**Exercise directions**
Your answer must be an exact transcription of the data, with every picture omitted.

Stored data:
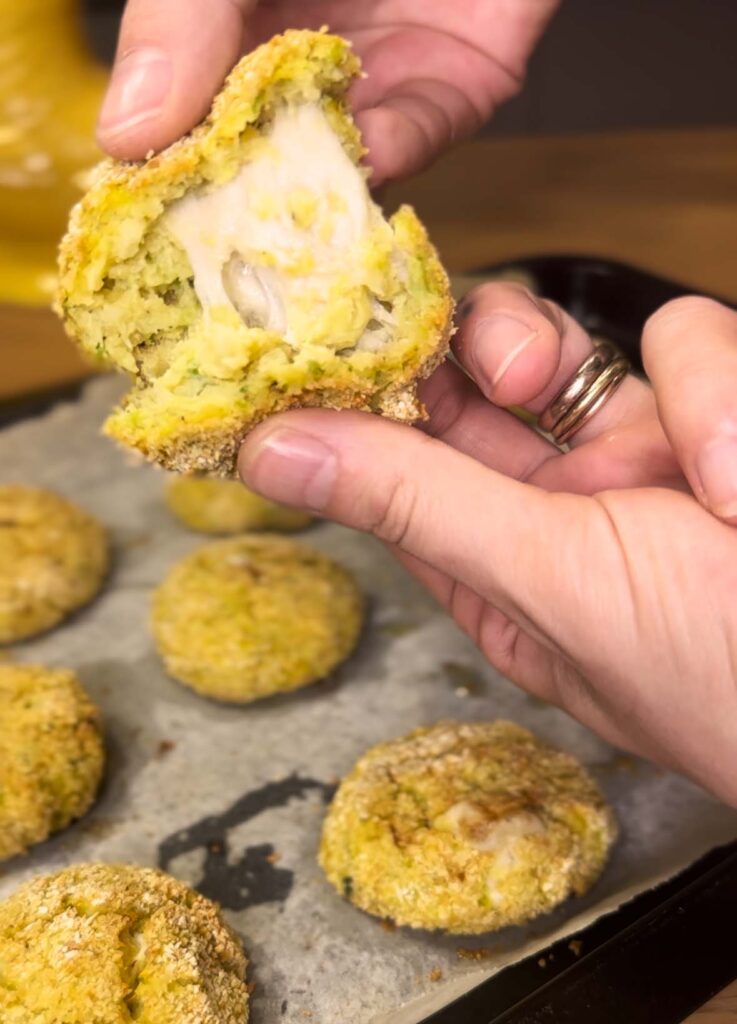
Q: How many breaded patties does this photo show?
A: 7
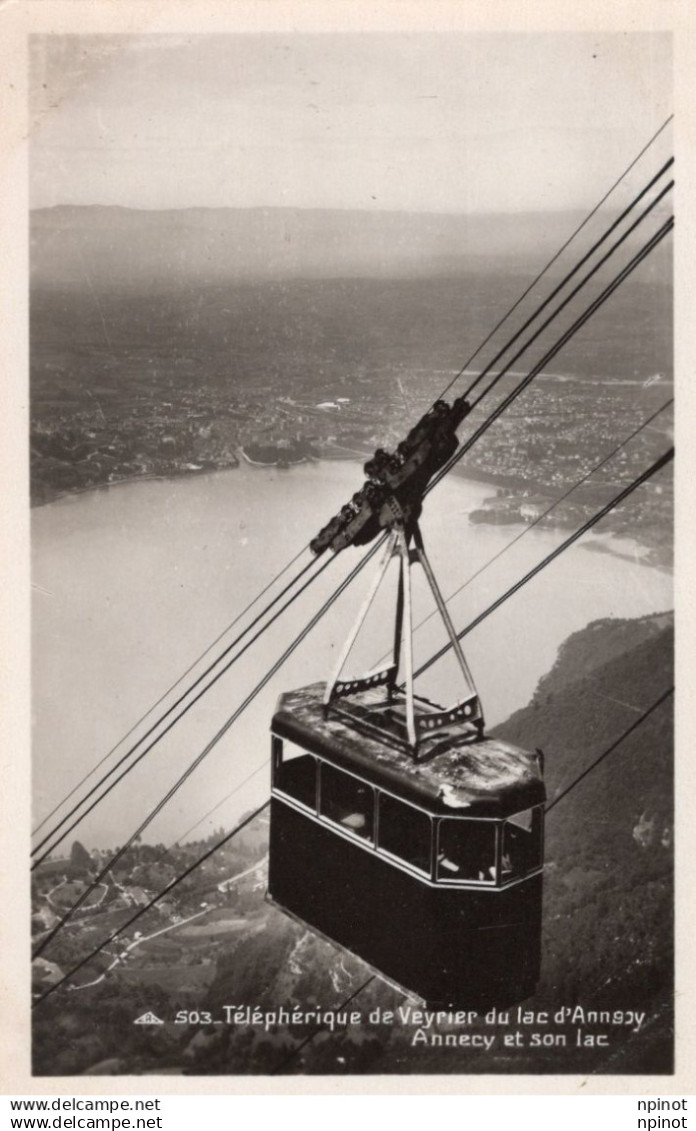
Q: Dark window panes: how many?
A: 5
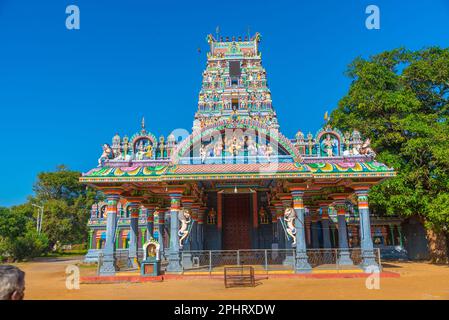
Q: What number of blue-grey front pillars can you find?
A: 4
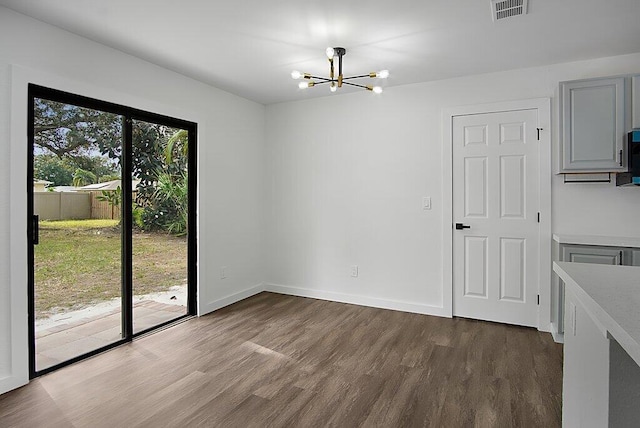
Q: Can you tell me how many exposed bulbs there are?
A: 6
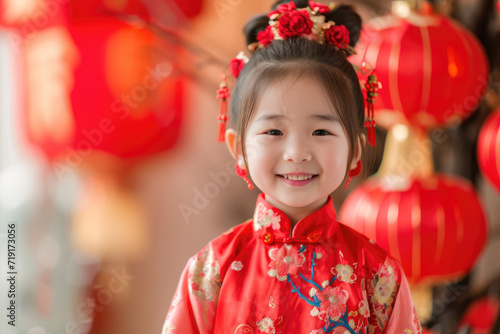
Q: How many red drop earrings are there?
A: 2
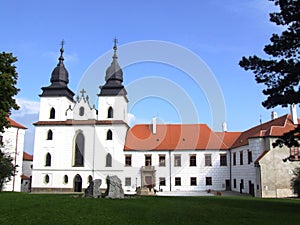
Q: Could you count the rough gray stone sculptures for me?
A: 2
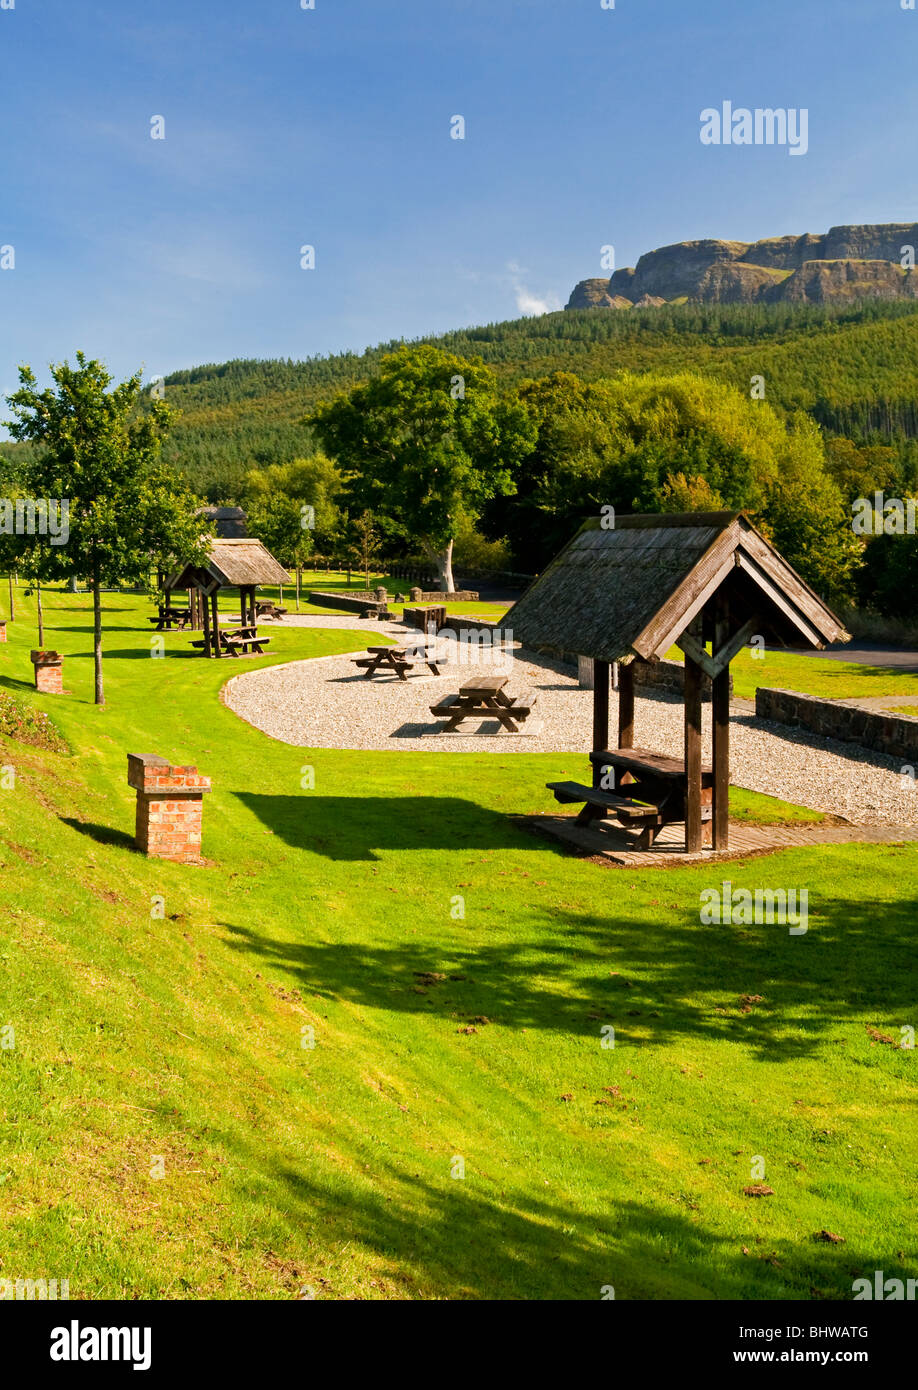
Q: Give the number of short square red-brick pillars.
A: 3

**Response**
Q: How many breaded patties does this photo show?
A: 7
Q: Dark window panes: how many?
A: 5
Q: What number of blue-grey front pillars can you find?
A: 4
Q: Can you tell me how many exposed bulbs there are?
A: 6
Q: How many red drop earrings are there?
A: 2
Q: Could you count the rough gray stone sculptures for me?
A: 2
Q: Give the number of short square red-brick pillars.
A: 3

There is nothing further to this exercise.